---- DATA FOR THIS EXERCISE
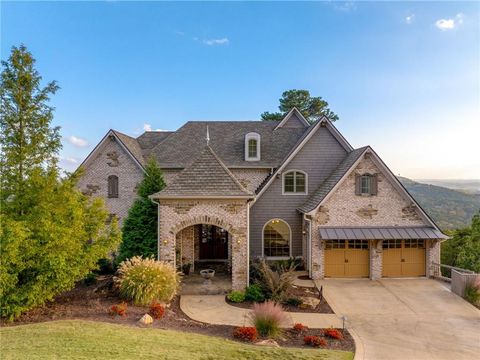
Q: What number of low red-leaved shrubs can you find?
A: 6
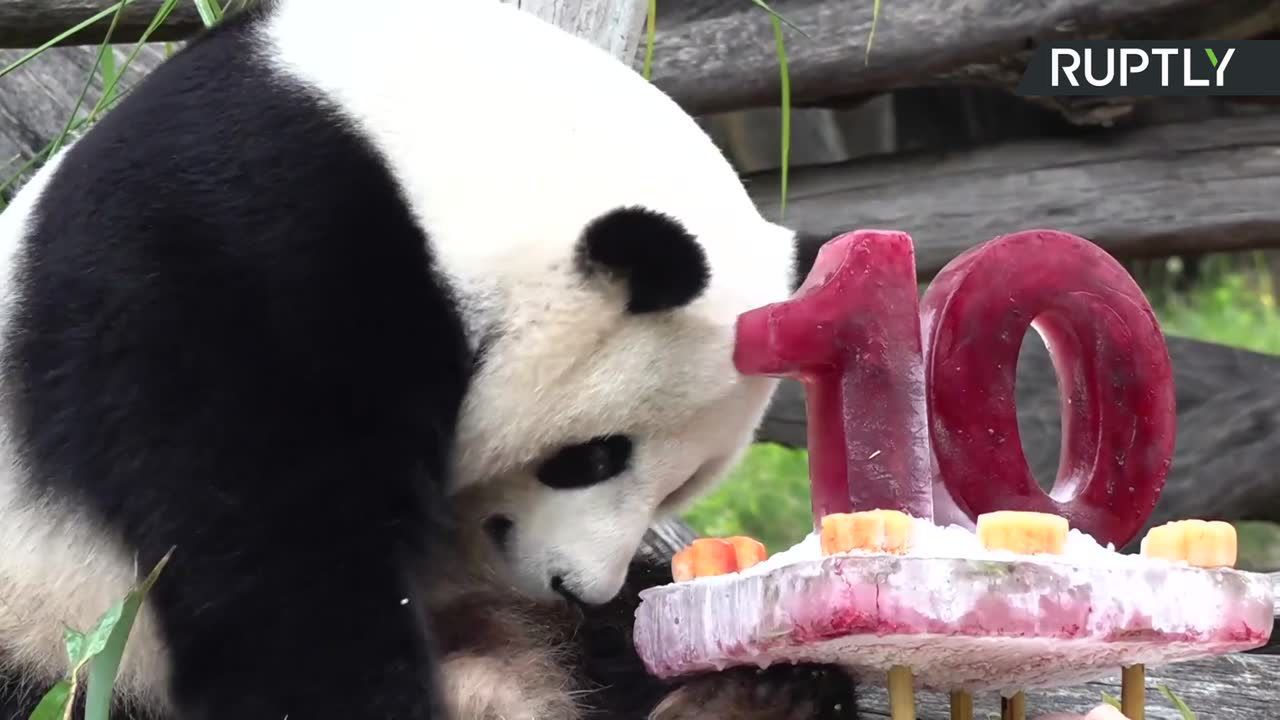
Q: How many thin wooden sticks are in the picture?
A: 4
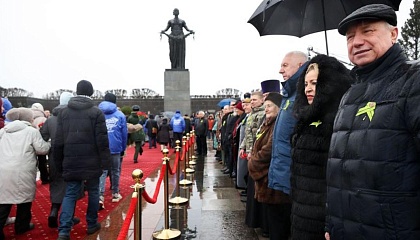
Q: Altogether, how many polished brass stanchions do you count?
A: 7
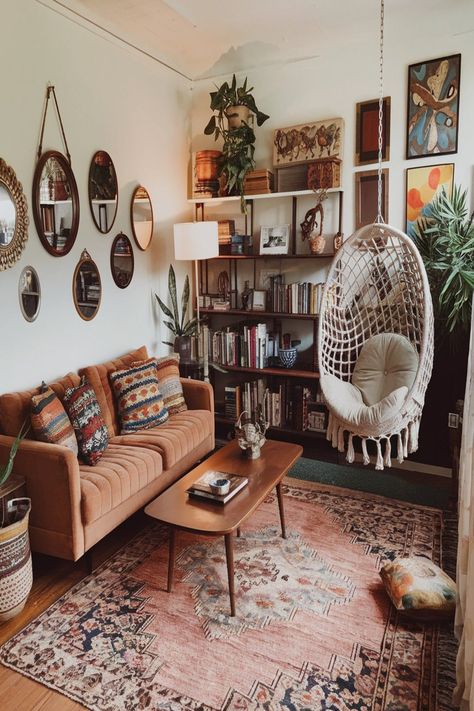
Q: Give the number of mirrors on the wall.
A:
--------
▸ **WORK INSTRUCTION**
Return every line holding the word "many" from the records.

▸ **ANSWER BELOW**
Q: How many thin wooden sticks are in the picture?
Q: Altogether, how many polished brass stanchions do you count?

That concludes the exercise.